Third level care experience during SARS-CoV-2 pandemic

Objective. As the SARS-CoV-2 Pandemic has widely changed pregnancy experience and assessment, the inpatient and outpatient services have had to be re-organized. Since March 2020, Careggi University Hospital (CUH) has provided a dedicated COVID-pathway: spaces for women with unknown swab status and a COVID-19 ward delivery room. The aim of this study is to analyze the inpatient and outpatient COVID-19 related activities in CUH.
Materials and Methods. We prospectively collected data from consecutive COVID-19 pregnancies referred from 2020 to 2022, included in the local branch of the ItOSS surveillance. All patients experienced COVID-19 in pregnancy at various stages of severity and gestational ages.
Results. From March 2020 to June 2022, 165 COVID-19 deliveries occurred (169 newborns), while 16 pregnant positive women were admitted without delivering. A single emergency C-section (CS) was performed because of SARS-CoV-2 related ARDS, 15 women experienced serious maternal morbidity and 5 needed ECMO. A single maternal death occurred four months after delivery (C-section). Considering ECMO supported cases during pregnancy or postpartum, the first one tested positive for COVID-19 during the second trimester. She developed ARDS and required ECMO for 38 days. She was discharged in good general conditions and a CS at term was performed following obstetric indication. The second patient developed COVID-19-related ARDS at 28 weeks of gestation and experienced a precipitous vaginal delivery at 31 weeks+6 days of gestation while on ECMO. She was discharged 1 month later in good general conditions. The third patient was an obese (BMI 38) 43-year-old woman who had performed an IVF with embryo donation; she tested positive at 38 weeks+2 days of gestation. A CS was performed because of the worsening of her condition. After the delivery she was admitted in ICU and she underwent ECMO. She died 143 days after the CS by sepsis and multiple organ failure (MOF). For all these pregnancies neonatal outcomes were positive.
No perinatal death occurred and only one baby tested positive for SARS-CoV-2 infection at nasal swab sampling (case 3).
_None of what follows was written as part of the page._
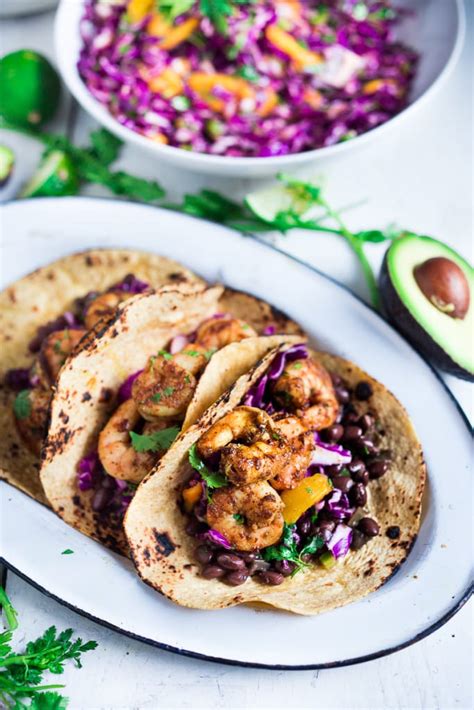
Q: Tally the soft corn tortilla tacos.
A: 3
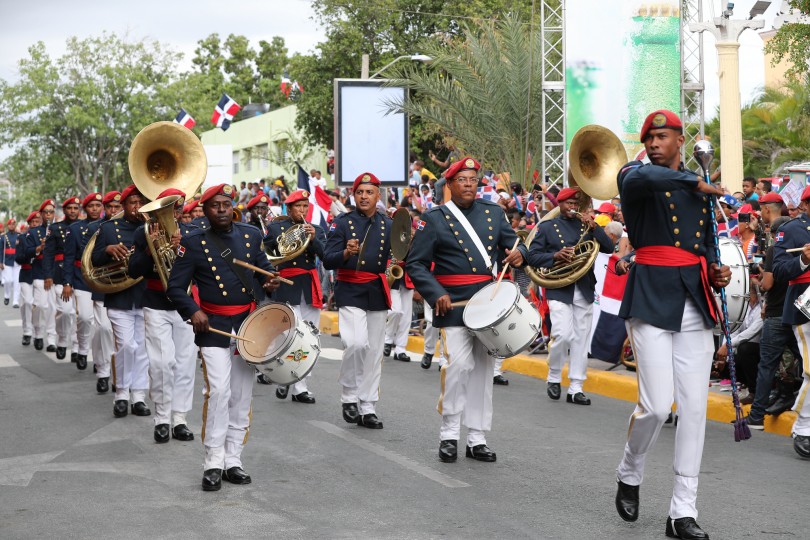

The anesthesiology team performed neuroassial analgesia intrapartum in all the positive women who needed/requested it. Monoclonal Antibodies (mAbs) have been widely used to treat mild to moderate COVID-19 outpatients (NIH and RCOG recommendations) at risk for developing severe disease. Regarding this specifical therapy, an essential role in the management of the pregnant outpatient was played by the Infectious Disease Department. All patients above 28 weeks requiring hospitalization received LMWH prophylaxis, which was administrated under 28 weeks only in presence of additional risk factors (obesity, IVF, etc.). All new mothers received a ten days LMWH prophylaxis. On the outpatient side, we performed 22 teleconsultations, 43 obstetric ultrasounds (including I trimester screening), 90 obstetric checks with clinical evaluation and home therapy management, 32 fetal monitoring and 47 naso-pharingeal swabs.
Conclusions. At Careggi Hospital Maternal Department an extensive re-organization of inpatient and outpatient services has been performed in order to guarantee good practice and management of all pregnant women during the SARS-CoV-2 pandemic. This was only possible thanks to a wide multidisciplinary group which enhanced every professional.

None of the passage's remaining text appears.